-- Task goal --
Only the lines with the string "golden" are needed; return each of them from the entries below.

-- Data listing --
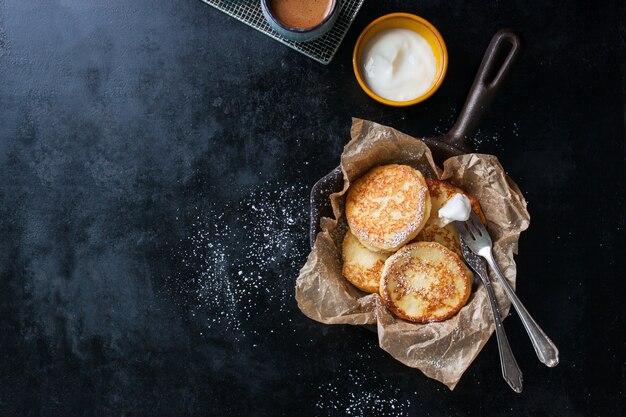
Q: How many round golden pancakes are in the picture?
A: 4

...

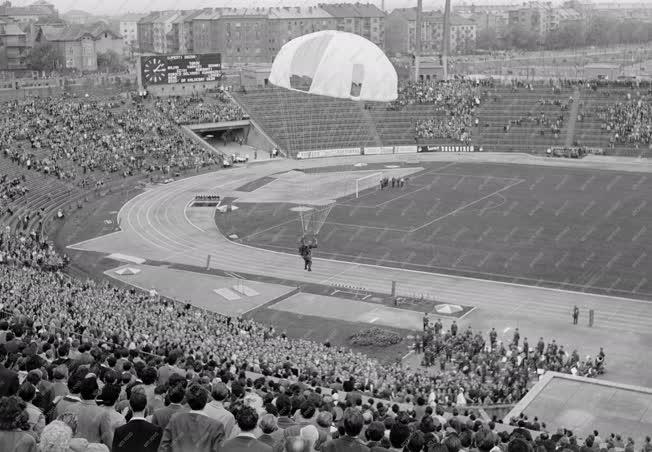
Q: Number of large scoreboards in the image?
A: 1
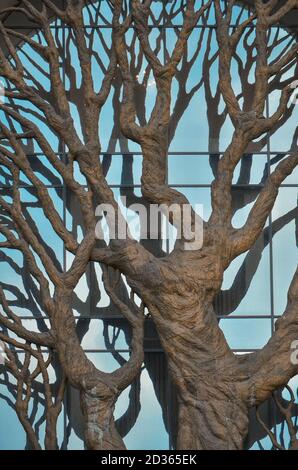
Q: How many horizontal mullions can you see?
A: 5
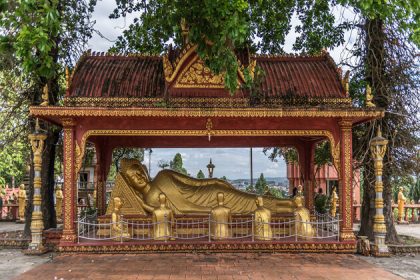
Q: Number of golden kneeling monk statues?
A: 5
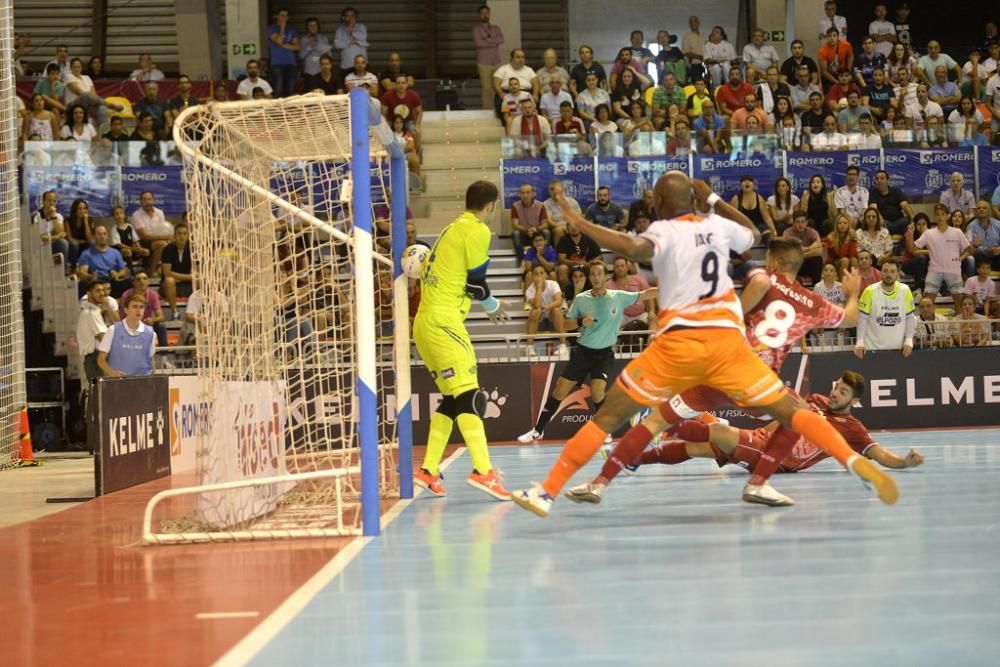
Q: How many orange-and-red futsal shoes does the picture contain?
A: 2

--

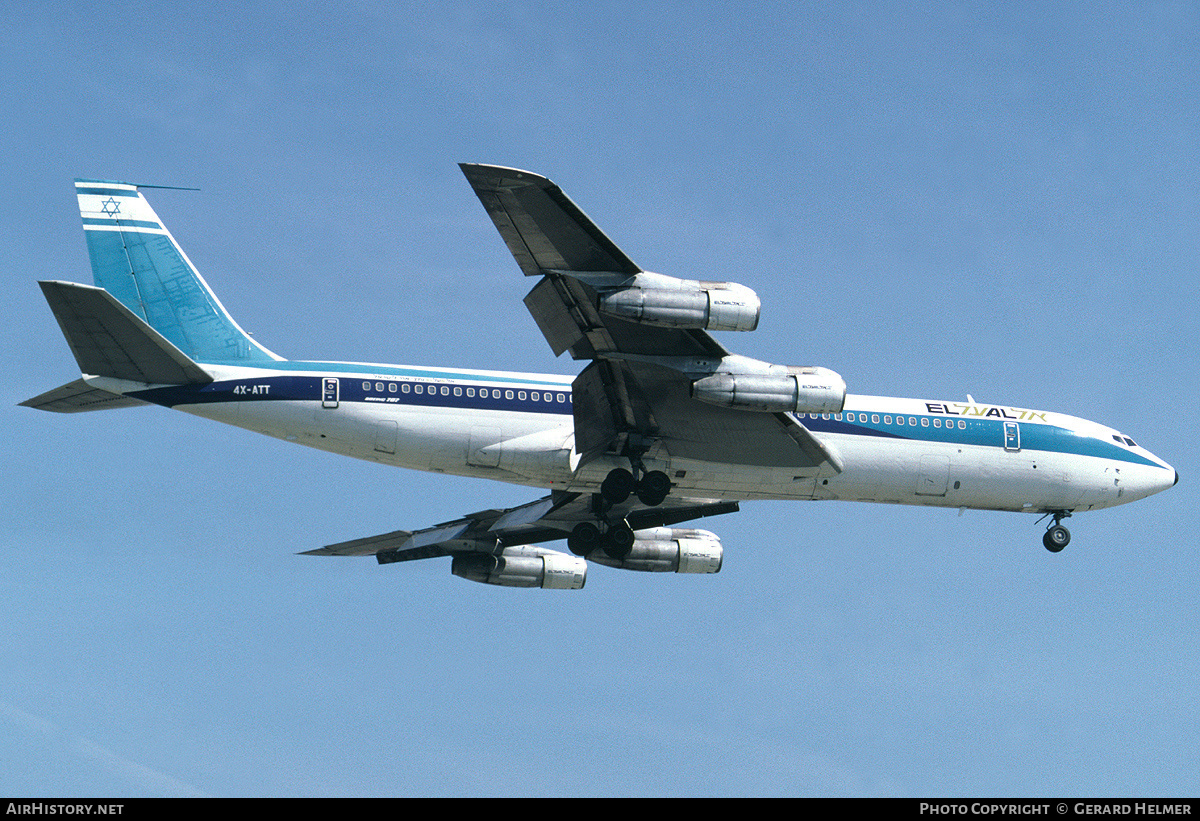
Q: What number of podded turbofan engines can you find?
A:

-- Answer to this task --
Q: How many round golden pancakes are in the picture?
Q: Number of golden kneeling monk statues?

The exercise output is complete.